Pressemitteilung:
Reinhard Jung (SPD-MdL):
Versorgungsamt in Soest muss erhalten bleiben !
Reinhard Jung (MdL): "Das Versorgungsamt in Soest hat sich als Standort für die gesamte südwestfälische Region bewährt. Seine hohe fachliche Qualität und Effizienz wird auch von den betroffenen Bürgern und ihren Verbänden bei uns im Kreis Olpe sehr geschätzt. Die Sozialverbände befürchten bei einer Übertragung der Aufgaben auf die Kommunen einen Verlust in der Qualität der Versorgung sowie ein Auseinanderdriften bisher landesweit einheitlicher und bewährter Standards."Neben dem Verlust an fachlicher Qualität in der Versorgung der Bürgerinnen und Bürger mit Behinderungen sei das Konzept der Kommunalisierung - so der SPD-Landtagsabgeordnete -auch ineffizient, wie ein Bericht des Landesrechnungshofes aufzeige. "Die von Innenminister Wolf (FDP) vollmundig prognostizierten Einsparpotenziale werden nicht erreicht. Und für die Kommunen kann die auf sie abgewälzte Aufgabe sogar zu erheblichen zusätzlichen Belastungen führen", kritisierte Reinhard Jung (MdL). Die NRW-SPD lehnt aus diesen Gründen eine Zerschlagung der Versorgungsverwaltung ab.

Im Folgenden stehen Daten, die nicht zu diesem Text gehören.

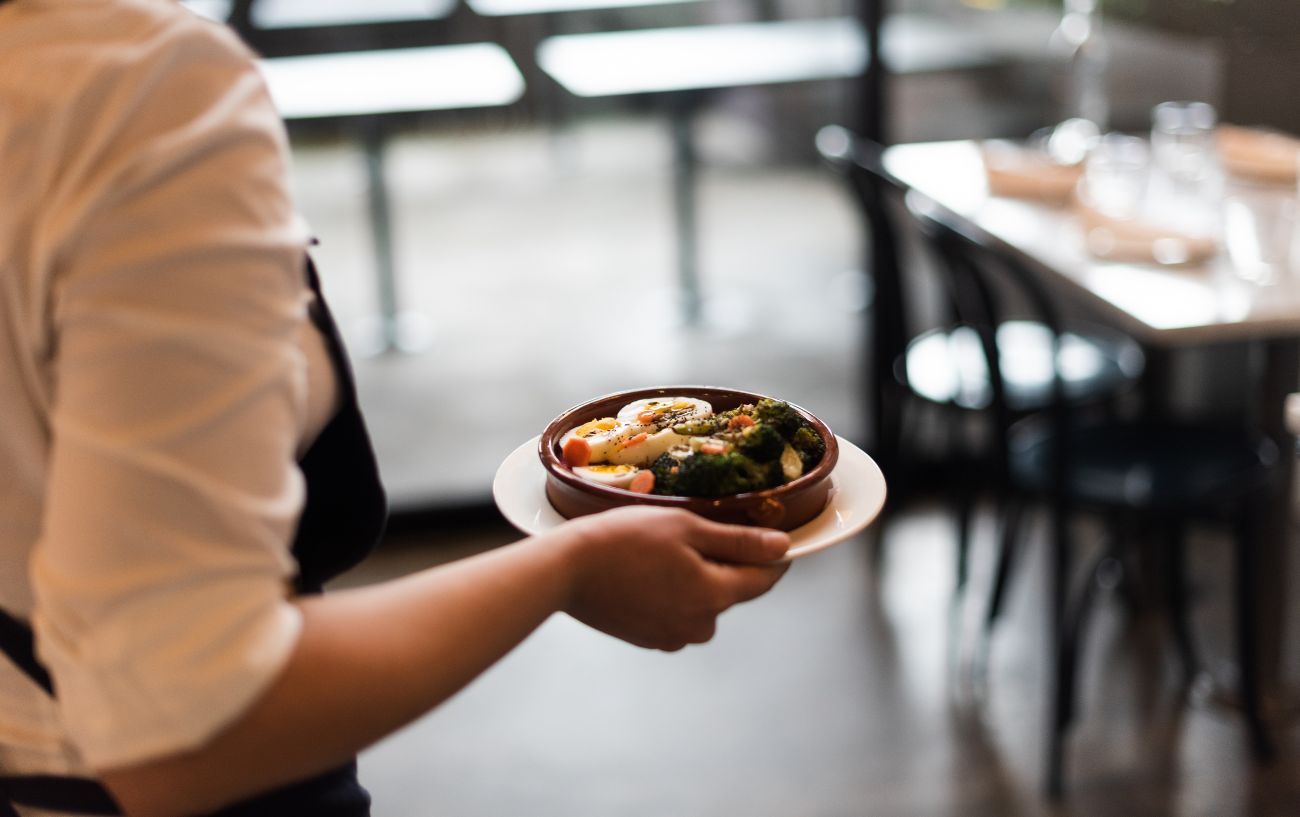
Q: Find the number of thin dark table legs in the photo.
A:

Reinhard Jung fügte hinzu: "Das Vorgehen der Landesregierung ist reiner Aktionismus. Es werden ohne Not bewährte Strukturen zerschlagen. Stattdessen sollten die Bedürfnisse der betroffenen Bürgerinnen und Bürger im Mittelpunkt stehen." Als "geradezu skandalös" bezeichnete es Jung, dass die CDU/FDP-Landesregierung den Kommunen in NRW zwar neue Aufgaben übertrage, sie jedoch nicht mit den nötigen finanziellen Ressourcen ausstatte.